Question 1)
Just wanted to confirm my understanding.
In your paper DOI:10.1103/PhysRevX.11.021003 you propose method to disambiguate communities and find consensus across partitions.
And then you further propose method to reveal multiple consensuses in heterogeneous distributions.
Are the communities still disambiguated across the partition modes?
I believe so, but wanted to confirm once. Figure 8 suggests so.
Question 2)
The method for finding dissensus between partitions works for a single graph. But will it work across multiple graphs with the same set of nodes? My dataset consists of different graphs with the same set of nodes. I can find partition modes for a single graph. But can I concatenate partitions across graphs and find partition modes?
So you mean the nodes don’t need to correspond to each other across graphs?
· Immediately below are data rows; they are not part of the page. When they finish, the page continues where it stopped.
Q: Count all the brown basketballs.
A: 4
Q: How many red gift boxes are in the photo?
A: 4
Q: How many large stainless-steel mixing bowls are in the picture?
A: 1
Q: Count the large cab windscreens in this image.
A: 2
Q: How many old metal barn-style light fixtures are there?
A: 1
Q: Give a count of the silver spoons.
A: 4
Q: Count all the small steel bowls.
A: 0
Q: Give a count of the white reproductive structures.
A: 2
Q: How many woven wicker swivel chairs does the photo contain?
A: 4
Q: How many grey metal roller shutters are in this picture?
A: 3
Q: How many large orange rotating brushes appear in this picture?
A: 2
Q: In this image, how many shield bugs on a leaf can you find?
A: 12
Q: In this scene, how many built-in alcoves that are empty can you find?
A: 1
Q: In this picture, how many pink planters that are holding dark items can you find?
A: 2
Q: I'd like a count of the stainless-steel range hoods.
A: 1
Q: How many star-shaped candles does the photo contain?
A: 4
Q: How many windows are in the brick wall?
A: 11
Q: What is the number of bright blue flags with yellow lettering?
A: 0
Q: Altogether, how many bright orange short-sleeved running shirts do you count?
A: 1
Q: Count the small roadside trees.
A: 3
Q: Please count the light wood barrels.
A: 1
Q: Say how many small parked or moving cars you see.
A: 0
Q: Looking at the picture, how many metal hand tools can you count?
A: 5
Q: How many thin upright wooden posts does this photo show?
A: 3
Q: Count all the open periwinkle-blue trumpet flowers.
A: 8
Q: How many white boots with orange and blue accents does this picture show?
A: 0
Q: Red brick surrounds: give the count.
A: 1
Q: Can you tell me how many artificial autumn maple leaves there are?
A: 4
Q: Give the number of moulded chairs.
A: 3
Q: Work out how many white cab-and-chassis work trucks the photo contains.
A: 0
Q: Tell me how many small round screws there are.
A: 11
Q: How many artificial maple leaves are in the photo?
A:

Extending this to overlapping SBM, different graphs have the same nodes but different edges; edges don’t correspond across graphs. Total number of edges are the same across graphs.
So I can find dissensus among OSBM partitions (on half-edges) across different graphs.
Am I right in saying that?
I am asking because of the following:
A partition is a vector of nodes/half-edges. Aligning labels on half-edges that don’t mean the same unit across graphs may be meaningless for group level inferences.
The method makes sense for individual level inference (a single graph).
Or am I missing something?
My code for aligning some partitions seems problematic.
Some labels are not aligned appropriately.
This is the code:
import os
import pickle
import numpy as np
import pandas as pd
import graph_tool.all as gt
import matplotlib.pyplot as plt
import seaborn as sns
import colorcet as cc
# load data
gt.seed_rng(100)
np.random.seed(100)
with open(f'{os.environ["HOME"]}/Downloads/data_partition.pkl', 'rb') as f:
[bs_data, g] = pickle.load(f)
# find modes
pmode = gt.ModeClusterState(bs_data)
for _ in range(1):
pmode.relabel(maxiter=100)
gt.mcmc_equilibrate(pmode, wait=1, mcmc_args=dict(niter=1, beta=np.inf))
# collect mode partitions
def group_modes(pmode):
mode_df = []
M = len(pmode.bs)
for idx_mode, mode in enumerate(pmode.get_modes()):
omega = mode.get_M() / M
sigma = mode.posterior_cdev()
try: ratio = omega/sigma
except: ratio = 0.0
df = pd.DataFrame({
'mode_id':[idx_mode],
'mode':[mode],
'omega':[omega],
'sigma':[sigma],
'ratio':[ratio],
'b':[list(mode.get_max(g))],
})
mode_df.append(df)
mode_df = pd.concat(mode_df).reset_index(drop=True)
return mode_df
mode_df = group_modes(pmode)
display(mode_df)
# show mode partitions
cmap = cc.cm.rainbow
bs = np.stack(mode_df['b'].to_list()).T
fig, axs = plt.subplots(1, 1, figsize=(4, 10))
ax = axs
sns.heatmap(bs, ax=ax, cmap=cmap)
ax.set(title=f'mode partitions', ylabel=f'roi', xlabel=f'mode')
# check alignment
x = bs[:, 3]
y = bs[:, 0]
x_ = gt.align_partition_labels(x=x, y=y)
print(f'before: {x}, \n after: {x_}')
with open(f'{os.environ["HOME"]}/Downloads/results_partition.pkl', 'wb') as f:
pickle.dump([mode_df], f)
with open(f'{os.environ["HOME"]}/Downloads/results_partition.pkl', 'rb') as f:
[mode_df] = pickle.load(f)
So I observe that labels in mode 0 don’t align well with other modes, while labels in other modes seems to align well. mode 0, label 4 aligns more to mode 3, label 1, and mode 0, label 1 aligns more to mode 3, label 4.
Is there anything wrong with my code/understanding?